Warsal, of Vanuatu’s Citizenship Office and Commission, said: “Abdul Rahman Khiti’s application was lodged prior to sanctions on a number of his business and by the time his application came before the screening committee and the FIU there was no adverse finding against him and the commission approved his application.”

Warsal said that Khiti also provided proof of his residency outside Syria for five years prior to applying. He added that the Citizenship Commission would be further investigating Khiti’s citizenship.

A source of revenue

Vanuatu is one of the poorest countries in the world, with the World Bank putting GDP per capita at US$2,780. The country is heavily in debt, in large part due to the natural disasters that have hit it. After a crippling cyclone in 2014, the country’s debt stock-to-GDP ratioclimbed from 23% to 47% in 2018.

The sale of passports is the largest source of revenue for the Vanuatu government, with analysis by Investment Migration Insider finding it accounted for 42% of all government revenue in 2020.

In June 2021, the government reported a budget surplus despite the Covid-19 pandemic, largely thanks to the continued demand for citizenship, and the government has used the profits to pay down debts.

“There is merit [to the scheme],” said Ralph Regenvanu, the opposition leader of Vanuatu. “It just needs to be done a lot better than we’ve done it to date.”

Asked what advantage there is to Vanuatu, Regenvanu is blunt.

“Money. For a country with very limited resources, it’s money.”

Regenvanu said more robust processes needed to be implemented to screen applicants, in particular the enactment of an order that was issued by the former government – in which he was foreign minister – in March, which ordered an international specialist firm to be involved in due diligence checks.

“The only checks are the Financial Intelligence Unit and that’s obviously, as you found out, just totally inadequate … Our FIU obviously doesn’t have the capacity.”

Warsal said “the government is in its final stages to engage a European international reputable firm to assist the VFIU in its due diligence processes.”

But many in Vanuatu see the scheme as an affront to the sovereignty of the young country, which achieved independence from France and the UK in 1980 after almost a decade of struggle.

Ati George Sokomanu was a key figure in the country’s struggle for independence in the 1970s and was appointed as Vanuatu’s foundation president in 1980 after independence. He said the cash-for-passports scheme “tarnished” the vision of a free and proud Vanuatu they fought for during the independence movement.

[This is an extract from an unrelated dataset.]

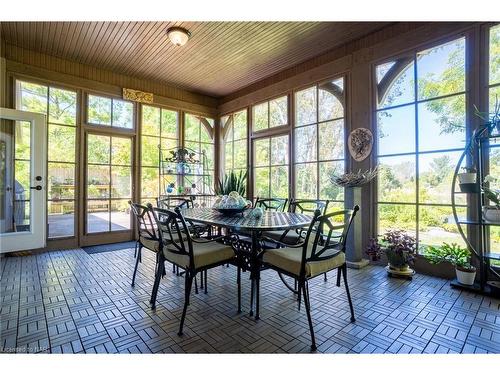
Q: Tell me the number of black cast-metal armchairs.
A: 6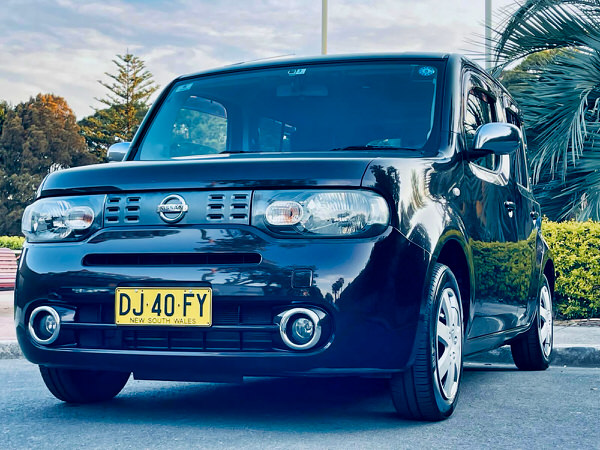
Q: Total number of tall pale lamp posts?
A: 2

“The gospel that we preached was to do with the return of the land from the hands of the foreigners – that we should have our own passport, that we would be a free people, we should have our own flag, and you know, be somebody in the face of this world,” he said.

“We struggled for our freedom and we gained it. And why should we break our sovereignty and our own dignity by making us become slaves again by selling our own passport to other people?”

A spokesperson for the Home Office said: “Border Force’s priority is to maintain security at the border and all persons entering the UK have to be checked without exception.

“Non-visa nationals have no preferential access to the UK. They must meet the requirements of the published immigration rules.”